Print Edition - 2015-01-29 | Nation
Govt plans large-scale biogas plants in cities
Jan 28, 2015-
The government has initiated an innovative approach to turn the biodegradable municipal waste into useful energy, an attempt to solve the serious waste management problems faced by majority of cities across the country.
Through the Extended Biogas Programme, the government in support from the World Bank has planned to build 1200 large-scale biogas plants, including 30 by July 2017. Biogas technology, which is a clean and home-grown technology that uses cow dung to produce energy for cooking and lighting purposes, is in practice in the country for more than six decades and has gained worldwide popularity. So far, over 300,000 households have installed such biogas plants.

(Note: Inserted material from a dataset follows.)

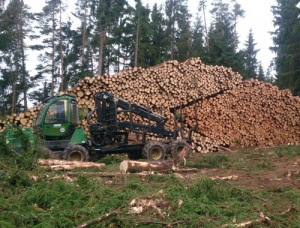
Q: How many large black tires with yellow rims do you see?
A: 3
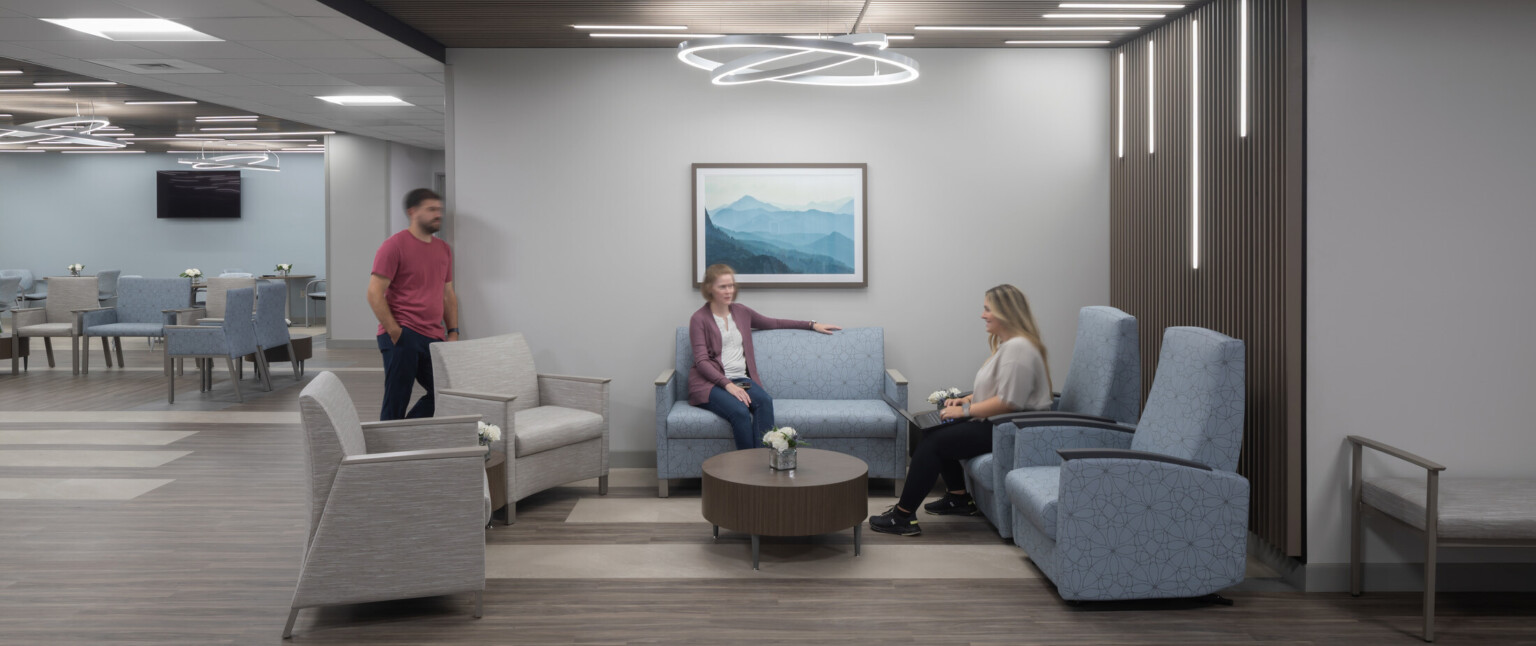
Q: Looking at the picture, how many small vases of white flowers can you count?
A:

“Instead of cow dung as used in the traditional biogas plants, the large commercial and municipal solid waste plants will use municipal wastes to generate energy,” said Sushim Man Amatya, programme officer working on Large Biogas and Waste to Energy at the Alternative Energy Promotion Centre (AEPC), which is implementing the programme. Through the installation of large scale biogas plants, the government aims to use waste as a creative source of renewable energy.
Meanwhile, feasibility studies on constructing such plants in Biratnagar and the possibility of using municipal wastes from the Kathmandu valley as a source for transport fuel have already been completed.
According to AEPC officials, the extended biogas project aims to promote innovative approaches to convert bio-waste into energy. The programme supports both converting biodegradable waste into useful energy through conversion into gas and then further conversion into thermal or electrical power.
The AEPC has also invited applications from commercial enterprises that are planning to generate energy from waste. The sectors include poultry farms, cattle and other livestock farms, food industries, distilleries and breweries and hotels and restaurants.